SQL Server Archives | Page 160 of 164

Is The SQL Server Really Slower Than It Used To Be?

Posted on January 15, 2019May 14, 2022 by Erik Darling

Economy Of Words

When someone says that something is slower than it was before, whether it’s a query, a whole SQL Server, a website, or an app screen, it’s almost never while the perceived slowness is happening, nor is it reproducible (especially when a consultant is watching).

There are some basic things you need to have historical record of if you wanna figure it out:

What queries were running
What queries were waiting on
What was different from last time those queries ran

Microsoft has taken some steps to help us figure this out with Query Store, but really only for SQL Server 2017, when aggregated wait stats were added to the family of Query Store views.

But if you’re like most people, you’re not on SQL Server 2017, and even further into that segment, you don’t have Query Store enabled.

I think there’s more Microsoft could do to improve data that’s collected, but right now it’s just a collection of votes.

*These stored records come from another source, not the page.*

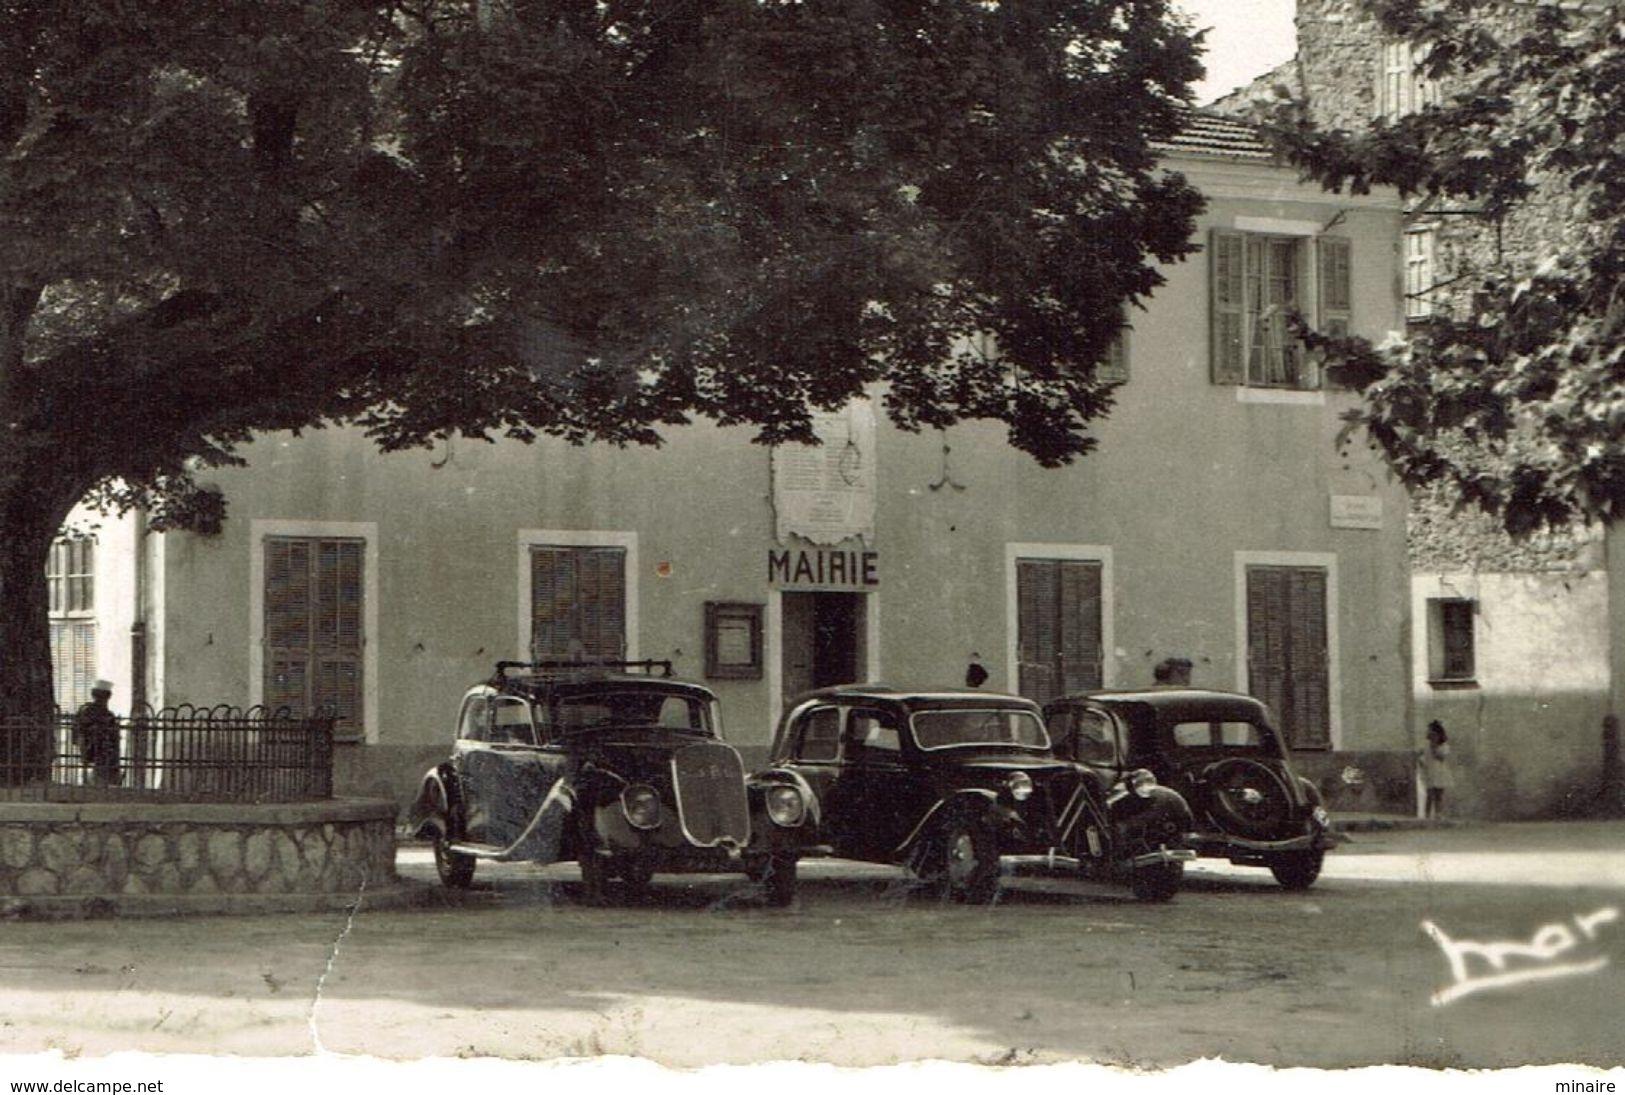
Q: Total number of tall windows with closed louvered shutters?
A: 4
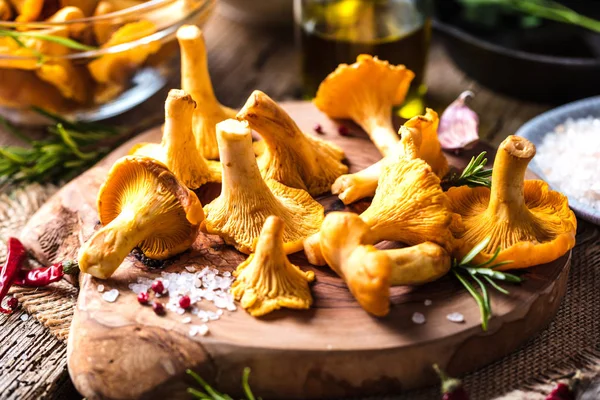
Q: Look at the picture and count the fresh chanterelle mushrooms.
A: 11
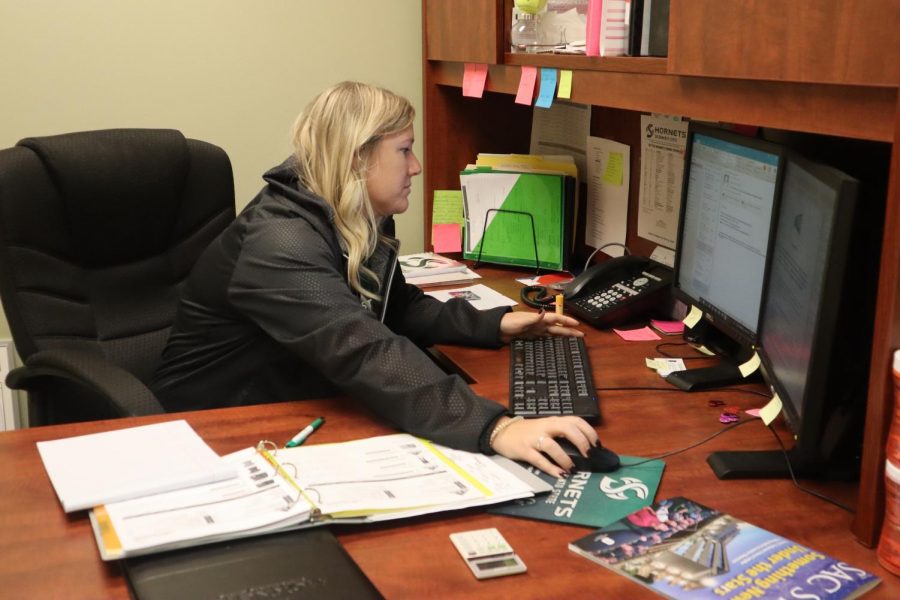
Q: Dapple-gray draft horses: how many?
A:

Right now, the GUI is so limited in what you can search for that I wrote a sp_QuickieStore to make working with the data easier.

Compared To What?

If you’re on older versions of SQL Server, including those about to be taken off life support, what are your options?

For Free!

You can log sp_BlitzFirst output to tables, and use PowerBi to view the data.
You can use Open Query Store to produce a similar data set to the Query Store feature.
You can use sp_WhoIsActive, and log those results to a table

For Money!

There’s a whole landscape of SQL Server monitoring tools out there, as well as things people get confused with SQL Server monitoring tools.

Ultimately, the best monitoring tool for you is one you:

Will actually use
Will enable you to find problems
Will enable you to solve problems

Getting overwhelmed with meaningless metrics (there were how many logouts per second?!), standalone charts that don’t allow you to correlate system activity to resource usage (save as image?!), or long lists of queries that may or may not run when anyone cares (yes, CHECKDB did a lot of reads, thanks) doesn’t help anyone. If that sounds like your monitoring tool, it might be time to trade it for a carton of Gatorade.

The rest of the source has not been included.